Dealing with shifted

Copying Matthew's comment:

Our chunk size is always let k = srs.g.len(). If that doesn't divide the domain size, we want to ensure that the prover hasn't committed to a polynomial larger than the domain. Thus, we need to do an 'upper bound check' by shifting the most significant chunk of the polynomial all the way to the right.

Consider a chunked polynomial commitment of degree n, where 3 * k < n < 4 * k.

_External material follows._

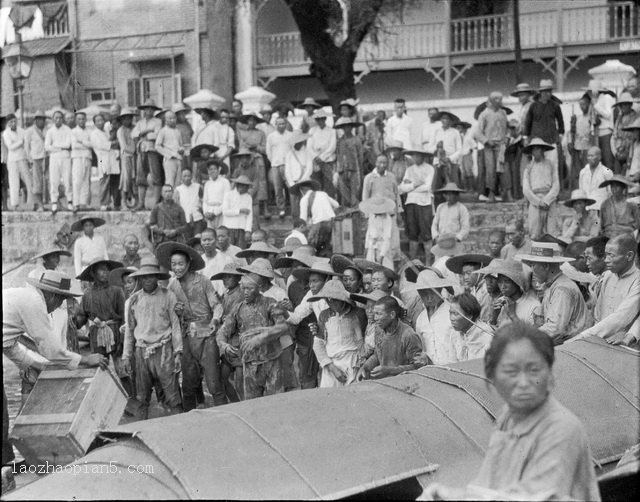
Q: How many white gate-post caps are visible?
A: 3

PolyComm { shifted: Some(s_comm), unshifted: [a_comm, b_comm, c_comm, d_comm] }

which corresponds to some evaluations at a point p of

[a_p, b_p, c_p, d_p]

So, we can check using an opening proof that

• a_comm opens at a_p,
• b_comm opens at b_p,
• c_comm opens at c_p,
• d_comm opens at d_p

to confirm that the user has committed to some polynomial of maximum degree 4 * k which evaluates at p to a + p^k * b + p^(2k) * c + p^(3k) * d. However, if k doesn't divide the domain size, the prover's polynomial may be too large, which may allow them to create an invalid proof by cheating the vanishing polynomial division check.

To circumvent this, we make sure that the maximum degree of d_comm is n%k by providing s_comm that opens at p to d_p * p^{k - n%k}.

Since p is sampled randomly after d_comm and s_comm are committed to, we know that, with overwhelming probability, for that relationship to hold true we must have

d_comm = comm(d(X))
s_comm = comm(X^{k - n%k} * d(X))

and thus the prover could only have constructed both commitments if there are commitments to the deg(d(X)) + k - n%k powers of X available in the srs. Equivalently, deg(d(X)) + k - n%k <= k, and so deg(d(X) <= n%k.

Putting it all together, we have a polynomial of degree 3*k + n%k = n, as desired.